| Your objective |
Transcribe each entry below exactly. Pictures do not go in the copy.

| Information given |
------------------------------------------------------------

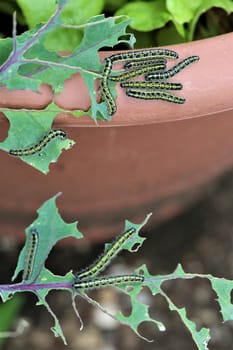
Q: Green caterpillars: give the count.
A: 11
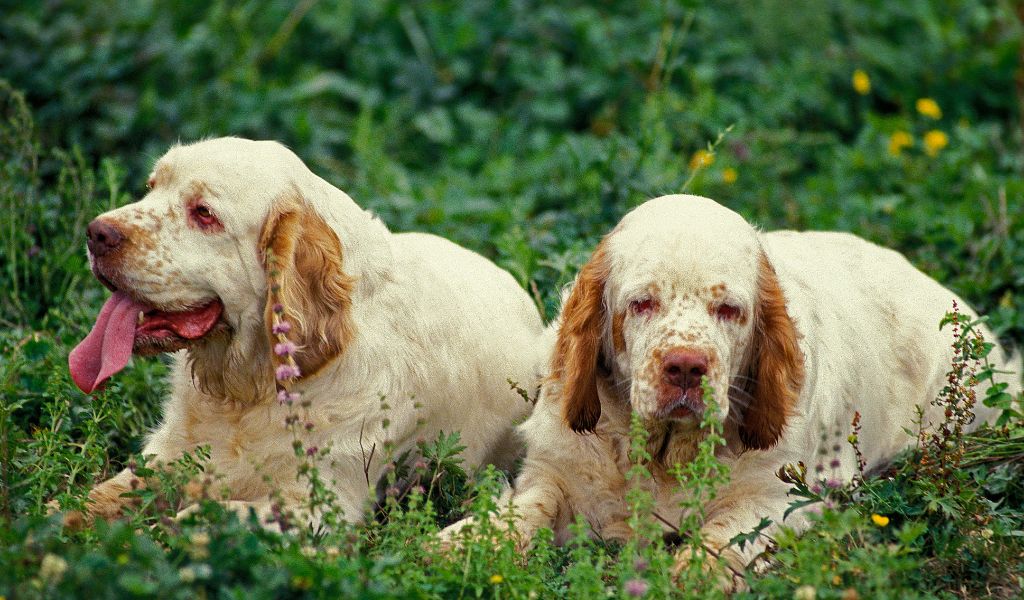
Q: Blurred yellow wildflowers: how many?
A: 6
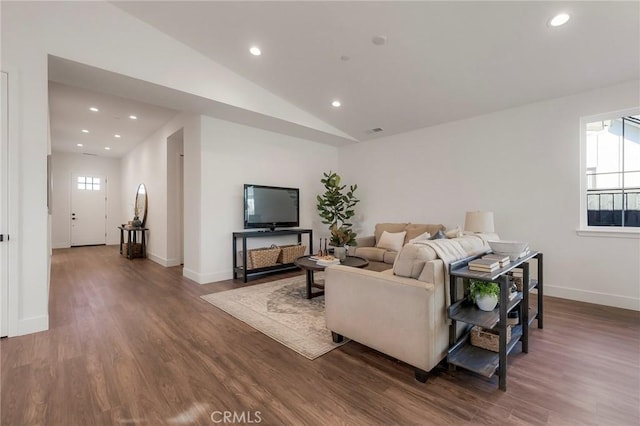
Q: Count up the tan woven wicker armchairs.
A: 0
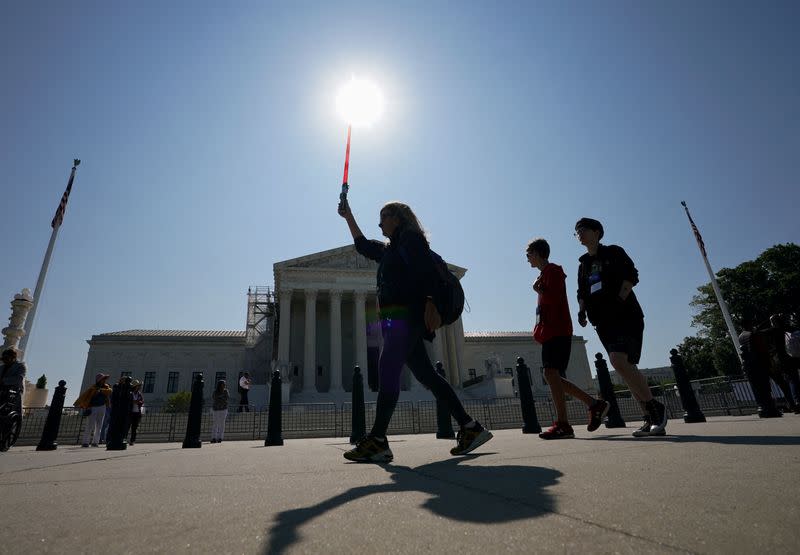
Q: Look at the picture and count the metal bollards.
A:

------------------------------------------------------------

| Solution to this exercise |
Q: Green caterpillars: give the count.
A: 11
Q: Blurred yellow wildflowers: how many?
A: 6
Q: Count up the tan woven wicker armchairs.
A: 0
Q: Look at the picture and count the metal bollards.
A:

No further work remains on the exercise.